• DOLAR 34.566
  • EURO 36.636
  • ALTIN 2926.945
  • ...
Tut elimden İstanbul
Google News'te Doğruhaber'e abone olun. 

Tut elimden İstanbul

Başı dumanlı hayallerim var benim.
Her gün biraz daha yaklaştıkça bana
Usulca giydirdim umutlarımı şafağının kıyısına…
Gün geçtikçe gençleşmen,
Hangi gökyüzüne kefen giydiriyor acaba?
Ben ümit ekerken cadde ve sokaklarına,
Sen koca bir çığlık oldun tüm sustuklarıma…

Eski bir kitapsın sen İstanbul,
Radyolarda çalan ince bir nağmenin arkadaşlık ettiği…
Kışın, çayın demli
Kasım`ın aşk bildiği
Baharın telli duvaklı gelini…
Sen,
Yanık türkülerin içinde gizlediği,
Eyyub`un, Fatih`e sır söylediği,
Kudüs`ün dost bildiği,
Kubbelerinde kardelenlerin filizlendiği,
Her bir çocuğun /çocukluğun sırtına binip neşeyle gülümsediği,
Dağların ismini düşlediği,
Necip Fazıl`ın sevgilisi,
Gecenin mürekkebi,
Mavi denizlerin inci tanesi…
Güneşe bandırılmış dalgaların,
Hangi âlemin sırlarından çalınmış acaba?
Issız ve puslu gözlerin, hangi cennetin tebessümü?
Hangi yağmur şebnem bıraktı yaprağına ki,
Şehrin dili aşka benzedi;
Herkesin ortak dili fakat kimsenin bilmediği…

Tut Elimden İstanbul
Gidelim buralardan…
Ben göğünde dinlenirken,
Sokak sokak, yaz doğur soğuk iklimlere…
Sabah dağıt hane hane evlere,
Hani şu güneşin koluna girdiği aydınlık sabahlardan…
Kokun, ıslanmış toprak
Çehrende insan yükü
Göğün şiirler bitiriyor
Gözlerin akşamüstü…
Gel,
Burada çocuklar var,
Uçurtmaları çift elle tutulmuş,
Gülümsemeleri kocaman,
Sevgileri katıksız,
Öyle cömert…
Bak,
Nazlı, nazlı süzülüyorlar
Engin gökyüzünün mavisinde,
Nasıl da mutlular yine
Gülümsüyorlar taa tepeden küçük sahiplerine…

İstanbul,
Zarifoğlu`dur bugün yağmurun,
Öyle nazlı, öyle berrak…
Sezai Karakoç`tur bugün toprağın,
Öyle anne, öyle âşık…
Özdemir Asıf`tır suyun, saf ve duru…
Ve Âkif`dir bugün denizin,
Okyanusların dahi ceket iliklediği…

Hey gidi Ay`ı kıskandıran Sevgili,
Ben sana geldim ki bugün,
Dizelerim seninle büyüsün,
Rüzgârım yaprağınla uyusun,
Gözlerim göğünde dinlensin de,
Ateşin canımı yakmasın…

Hani hatırlar mısın İstanbul,
Ben, Sen ve Maraş,
Ağrı dağında muhabbet demlerken,
Ruhlarımız birbirine sıkıca sarılmıştı,
Özgürlük şarkıları söylemiştik bağırarak,
Kahkahalarımız bulutları dahi güldürürken,
Güneş bedenlerimizi ısıtarak birbirinde eritmişti.
İşte o gün,
Ben, sende kayboldum
Adını ruhuma taktım
Tebessümünden çaldım
İşte o an,
Şehadet parmağını kaldırmıştı
Gözlerine kış değmiş yüce dağlar…
Ah!
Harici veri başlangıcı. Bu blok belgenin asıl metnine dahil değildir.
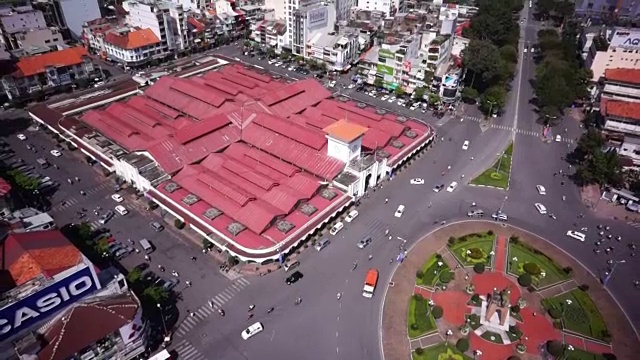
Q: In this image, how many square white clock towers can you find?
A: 1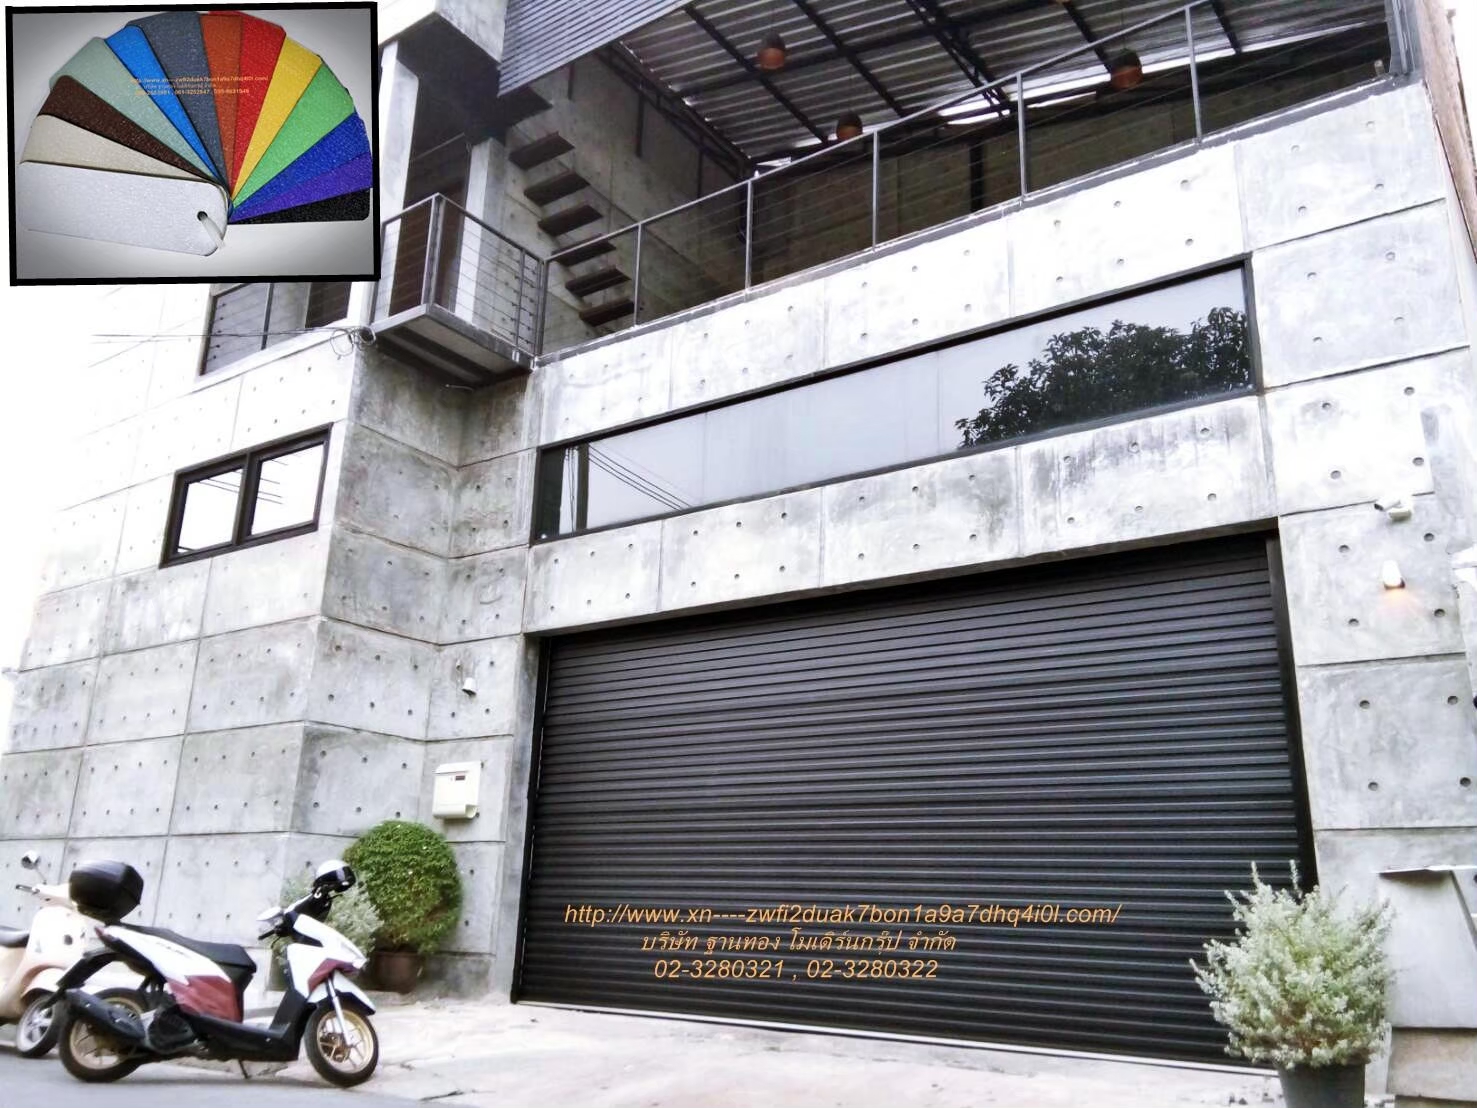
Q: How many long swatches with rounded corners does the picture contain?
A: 13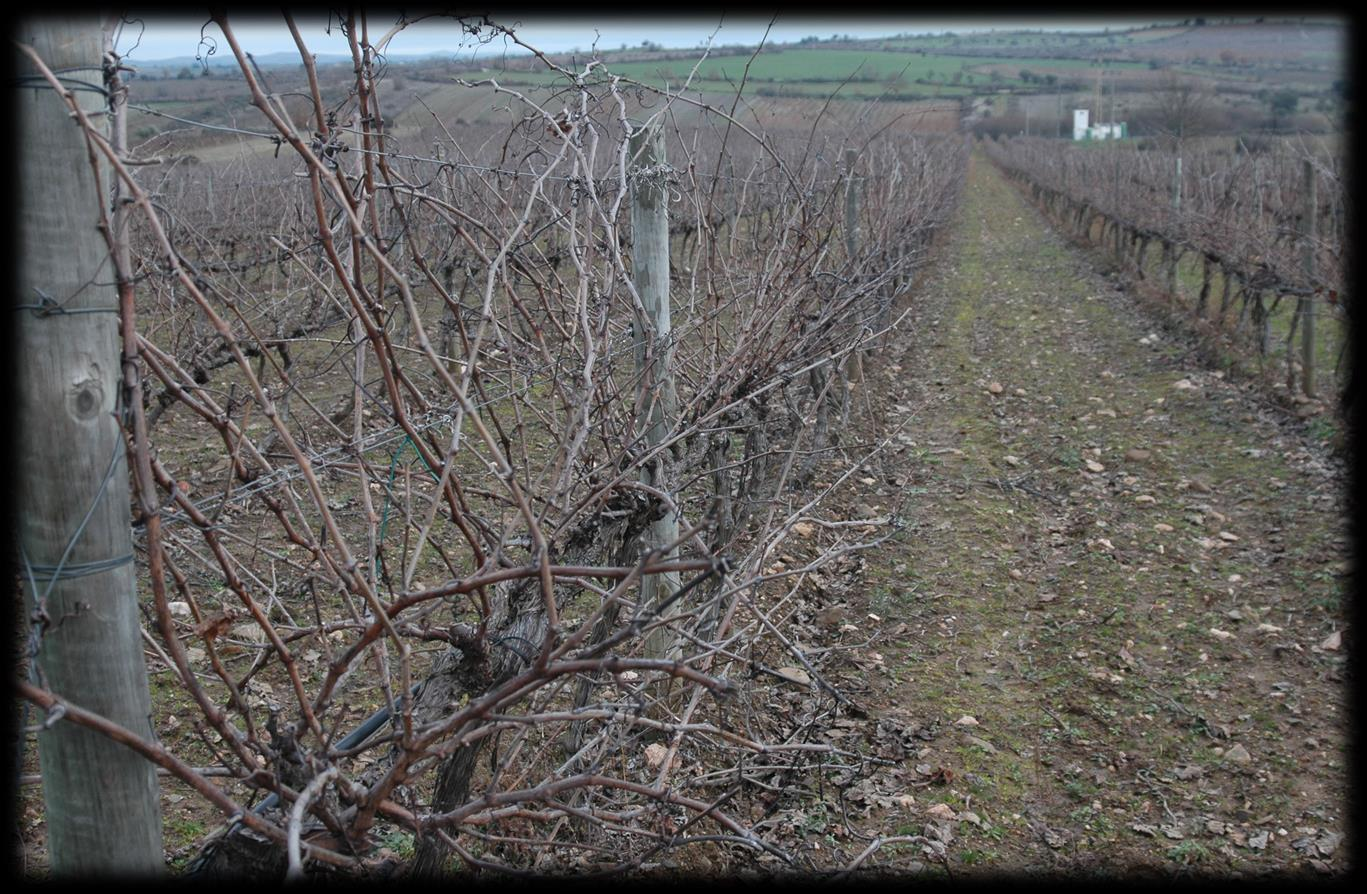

Ne anılarımız var,
Gölgesinde dinlendiğim.
Ne anılar var, ömrüme yama diktiğim…

Tut Elimden İstanbul
Gidelim sıcak iklimlere,
Huzurun demlendiği neşeli toprak damlı evlere…
Türküler söyleyip, çiçek toplayalım dağlarda,
Yalın ayak koşalım bayırlara,
Geceye misafir olalım da,
Mum ışığının nasihatini kalplere kazıyalım…
Seninle yalnızken dertleşmeyi özlüyorum,
Başlarda seninle anlaşamazdık bilirsin
Kavgalıydık hep
Ne zaman ki gönlünü açtın,
Yüreğindekileri gösterdin,
O zaman bildim ki sana ihtiyacım var…
Kaç âşık taşıyorsun kim bilir üzerinde
Kaç ayrılığın kavgalı vedaları olmuş seninle bilinmez ama
Ben, seni
Sende ki beni,
Ellerinde biriktirdiğim kaybolmuş kentleri seviyorum
Hem de çok…

Sevgili Dostum,
O yüzden derim ki,
Tut elimden,
Tut ki;
Demet, demet gökkuşağı dağıtalım Fatih`e,
Ümit serpelim Kadıköy`e,
Cömertliğinden içelim Emirgan`ın
Gölgesiyle tütsülenelim Tarabya`nın,
Hisar`da boğazla dertleşelim de,
Beykoz`da kâğıt helvalar dağıtalım…
Ve sonra gidelim
Mavi diyarlara
Uzun sessiz yollara…
Hani hatırlar mısın?
Bir ara
Yüzüm ellerin arasında
Gözlerime bakarak,
‘Yola çık, yol üşütmez` demiştin ya,
Gidelim mi o yollara?
Üşütmeyen sıcak diyarlara?
Belki cevapları buluruz,
Aradığımız sorulara…
Belki hasbihal ederiz güneşli yarınlarla…
Isıtırız üşümüş ayaklarımızı ılık sularda,
Ve belki kayboluruz
Yakamoz serpilmiş deniz kıyılarında…
‘Gönülleri birbirine akan iki dostuz`
Demiştin ya hatırla,
İşte ben gönlümü dinlendiririm göğünde,
O günden bu yana…
Kalemim gecelerinde dizeleri kaldırır dansa…
Haberin yok ama her gece saçlarını tararım gümüş tarakla…
Bak şarkı söylüyor yine rüzgâr ile Galata…
Seslerin armonisi karışmış Üsküdar sokaklarına…

İstanbul,
Seni bir tek annemin boynuna
Ve çocukluğumun bayramlığına yakıştırırım
Geriye kalan her şey yanında sönük ve sökük kalır

Saçlarında güneşin doğduğu Dostum,
Olur ki bir gün kaparsam gözlerimi sana ve fani astarlı yarınlara,
Bil ki,
Bende kokun kalmış olacak
O zaman yorgun ve kapanmış gözlerimden öp ki,
Elini bırakmam canımı yakmasın,
Toprak üşütmesin…
Ve unutma ki,
Seni arafta bir yerlerde bekliyor olacağım…
Şehirler de ölür ya hani,
Ama biz,
Ruhlarımıza aşkı giydirerek ölümü öldüreceğiz…
Ve baki diyarlara göç edeceğiz…
Sevgiyle…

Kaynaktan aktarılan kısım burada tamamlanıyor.